The Story of the Coordinated School Health ProgramThe concept of the eight-component Coordinated School Health model was born in the 1987 article by Diane Allensworth and Lloyd Kolbe published in the Journal of School Health, in which they proposed that in order to be effective, a health education program should focus on eight component areas:
- Health Education
- Physical Education
- Health Services
- Nutrition Services
- Counseling, Psychological and Social Services
- Healthy School Environment
- Health Promotion for Staff
- Parent and Community Involvement
The concept was researched and embraced by the education and health communities leading to the book Health Is Academic: A Guide to Coordinated School Health Programs, edited by Eva Marx and Susan Frelick Wooley: Teachers College Press, 1998. It remains the guiding force in implementing the model.

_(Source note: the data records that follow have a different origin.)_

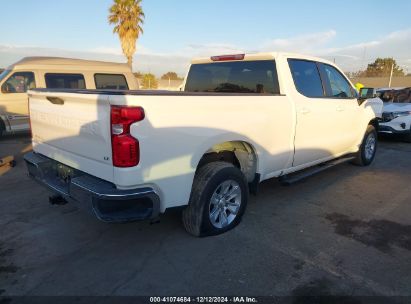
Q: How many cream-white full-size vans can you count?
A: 1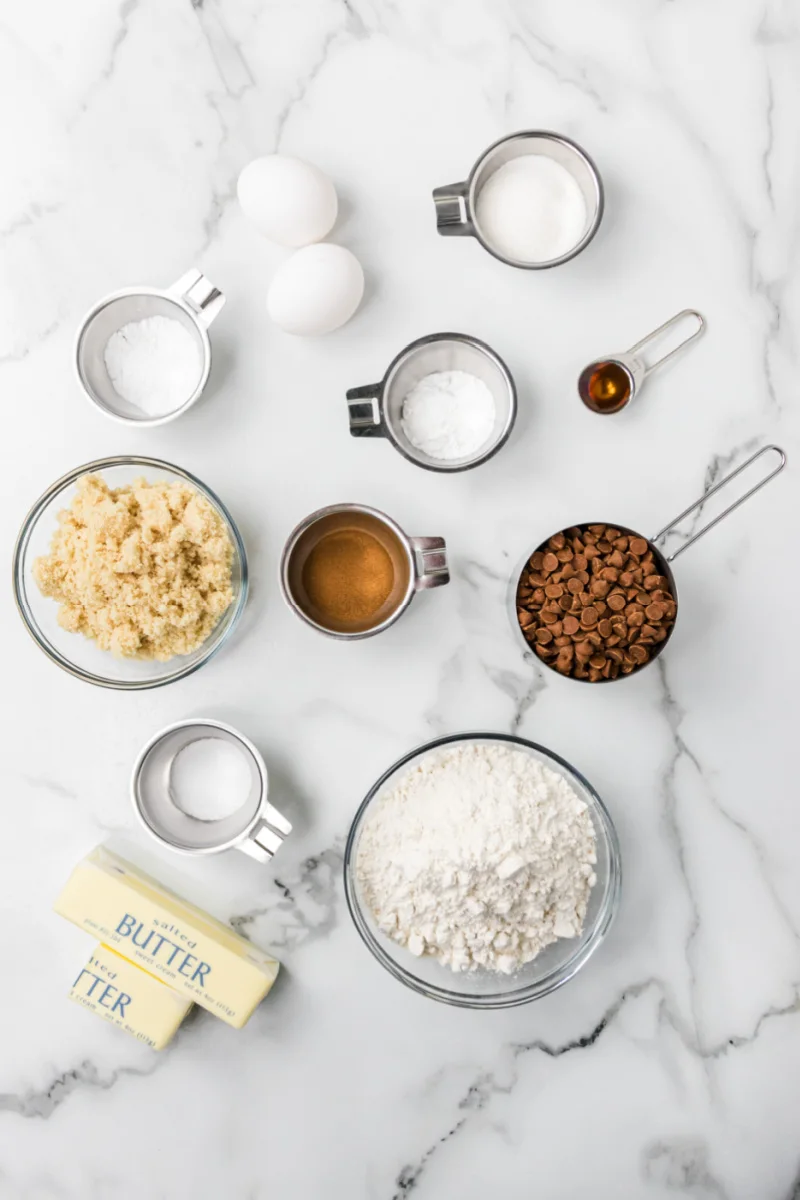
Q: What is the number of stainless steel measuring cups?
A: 6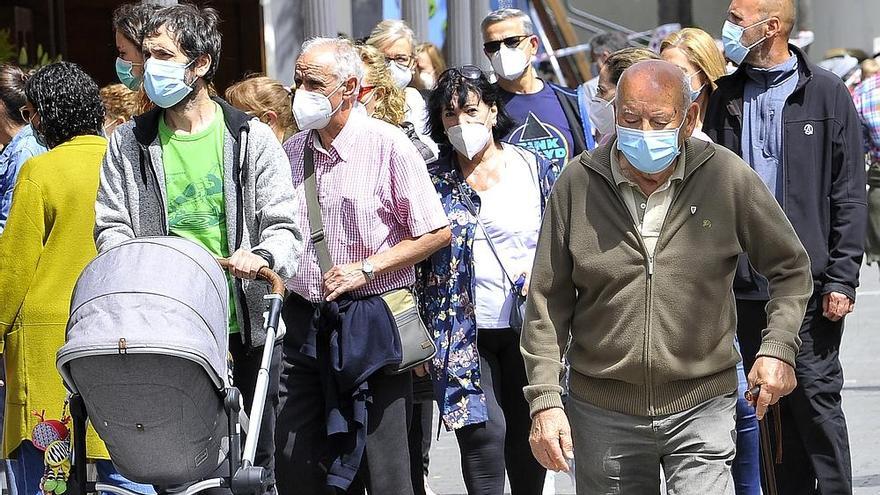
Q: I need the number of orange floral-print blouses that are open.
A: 0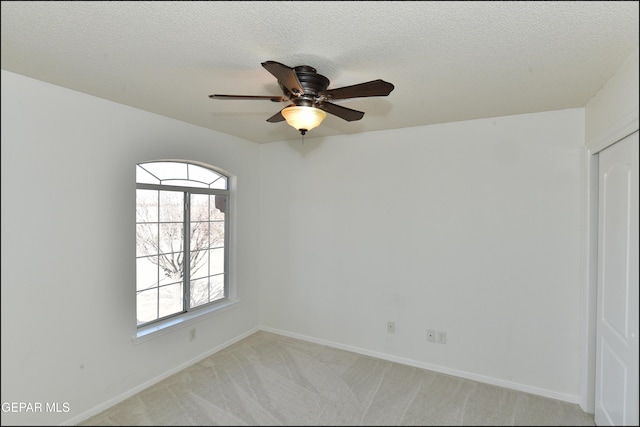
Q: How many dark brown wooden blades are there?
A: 5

The eight components identified by Allensworth and Kolbe, when looked at in a coordinated manner, were found to be highly effective in addressing the health risk behaviors that contribute markedly to the leading causes of death, disability, and social problems among youth and adults in the United States. These behaviors, often established during childhood and early adolescence, include:
- Tobacco use
- Unhealthy dietary behaviors
- Inadequate physical activity
- Alcohol and other drug use
- Sexual behaviors that contribute to unintended pregnancy and sexually transmitted diseases, including HIV infection
- Behaviors that contribute to unintentional injuries and violence
In 1992 the Centers for Disease Control and Prevention began funding states to develop an infrastructure that supports implementation of the Coordinated School Health model. The State of Florida benefitted from this funding for 15 years, from 1992 until 2007, firmly establishing Florida’s Coordinated School Health Program as a collaborative partnership between the Florida Department of Education and the Florida Department of Health.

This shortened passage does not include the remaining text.